Wanneer je als bestuurder van een (gemotoriseerd) voertuig de diagnose van (jong)dementie krijgt, moet je bij de ‘Dienst Bevolking’ van de stad of gemeente je rijbewijs binnen de vier werkdagen inleveren. Daarna is het wel mogelijk om bij het CARA (centrum voor rijgeschiktheid en voertuigaanpassing) een rijvaardigheidstest af te leggen. Die gespecialiseerde dienst is een afdeling van het Belgische Instituut voor de Verkeersveiligheid (www.bivv.be). De huisarts kan dit ook verplichten zonder het akkoord van de patiënt en zonder daarbij het beroepsgeheim te schenden. Als uit de rijvaardigheidstest blijkt dat je de auto nog goed kan besturen, zal het CARA een rijgeschiktheidsattest afleveren. Hiermee kun je het oorspronkelijke rijbewijs weer afhalen bij de ‘Dienst Bevolking’ van je stad- of gemeentehuis. Het is mogelijk dat ze je beperkingen zullen opleggen, zoals niet mogen rijden wanneer het donker is of uitsluitend in de eigen gemeente mogen rijden. Zulke wijzigingen moet je doorgeven aan de verzekeringsmaatschappij, anders ben je misschien niet correct verzekerd. Uiteraard heeft een beperkte mobiliteit een grote impact op het dagelijkse functioneren van de persoon met jongdementie, maar het is belangrijk een goed evenwicht te vinden tussen persoonlijke belangen en de verkeersveiligheid.

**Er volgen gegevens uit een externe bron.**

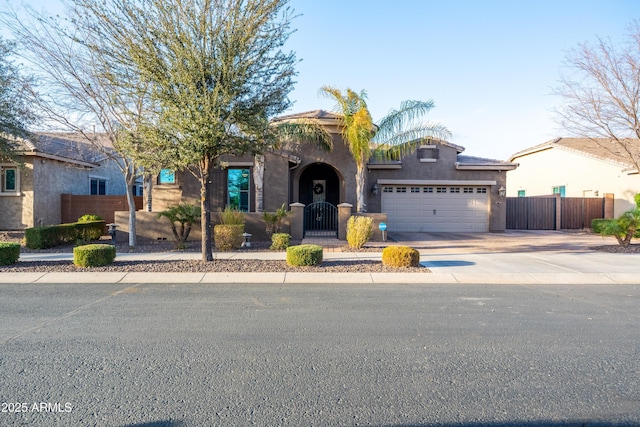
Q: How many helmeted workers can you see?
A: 0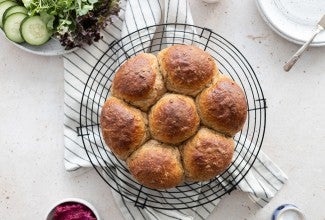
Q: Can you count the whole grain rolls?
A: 7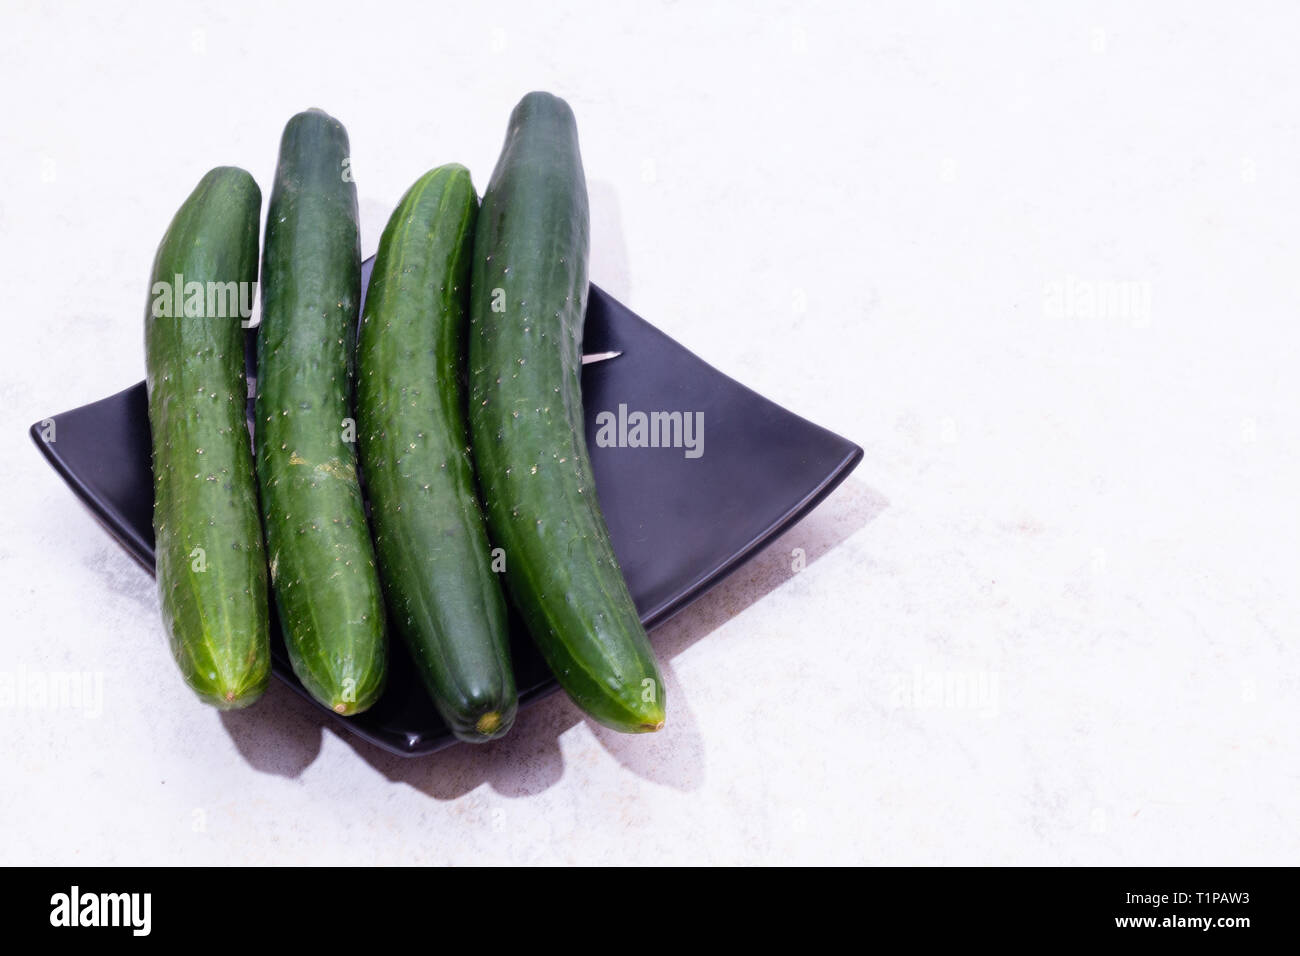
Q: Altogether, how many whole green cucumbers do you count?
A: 4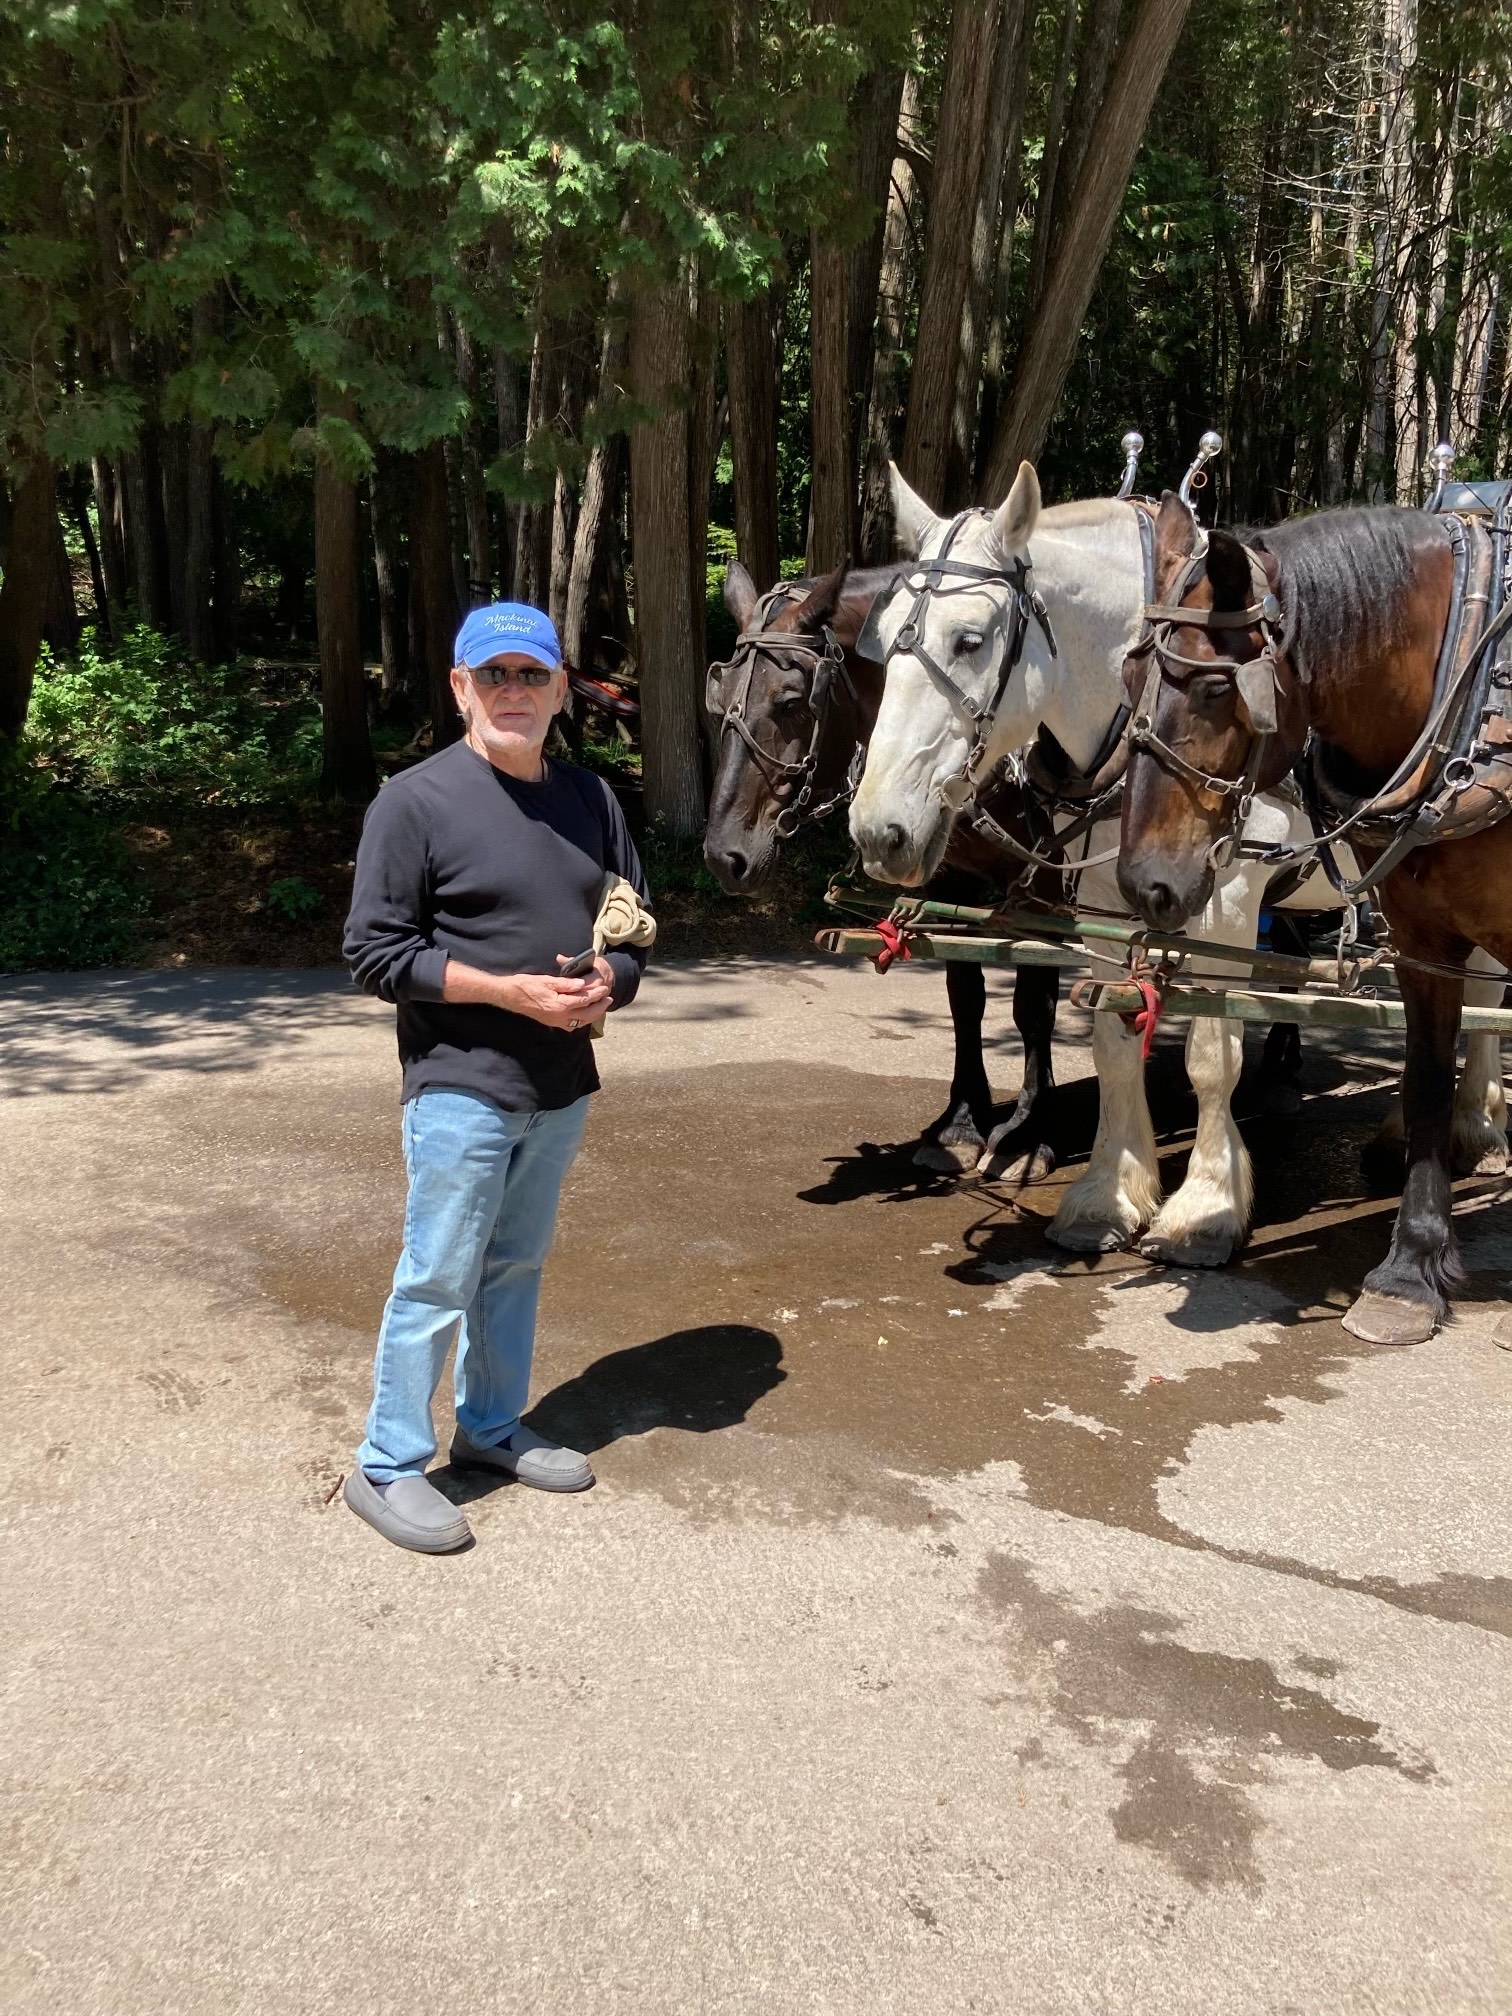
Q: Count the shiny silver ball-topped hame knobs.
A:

Wat als de persoon met (jong)dementie niet wil stoppen met rijden?

  • Probeer de persoon met (jong)dementie duidelijk te maken waarom het autorijden niet meer kan. Speel op het gevoel in door te vragen of hij wil stoppen, omdat je bezorgd bent. Soms helpt het als een persoon met aanzien dit vertelt of dit in een brief uitlegt, zoals de huisarts.
  • Indien dit niet wordt begrepen, is het vaak het beste om bijvoorbeeld de autobatterij af te koppelen, zodat de auto niet kan worden gestart.
  • Bied je diensten als chauffeur aan, of stel met de familie een rijschema op.
  • Ruil de auto in voor een ander merk of model. Als de persoon met (jong)dementie de auto niet kent, is de kans groter dat hij een ander laat rijden.
  • Parkeer de auto om de hoek en leg de autosleutels weg. De persoon met (jong)dementie wordt er dan minder aan herinnerd dat hij auto wil rijden.
  • Denk eraan dat de verzekering de kosten niet zal uitbetalen aan de slachtoffers, indien er geweten is dat de autobestuurder een vorm van (jong)dementie heeft.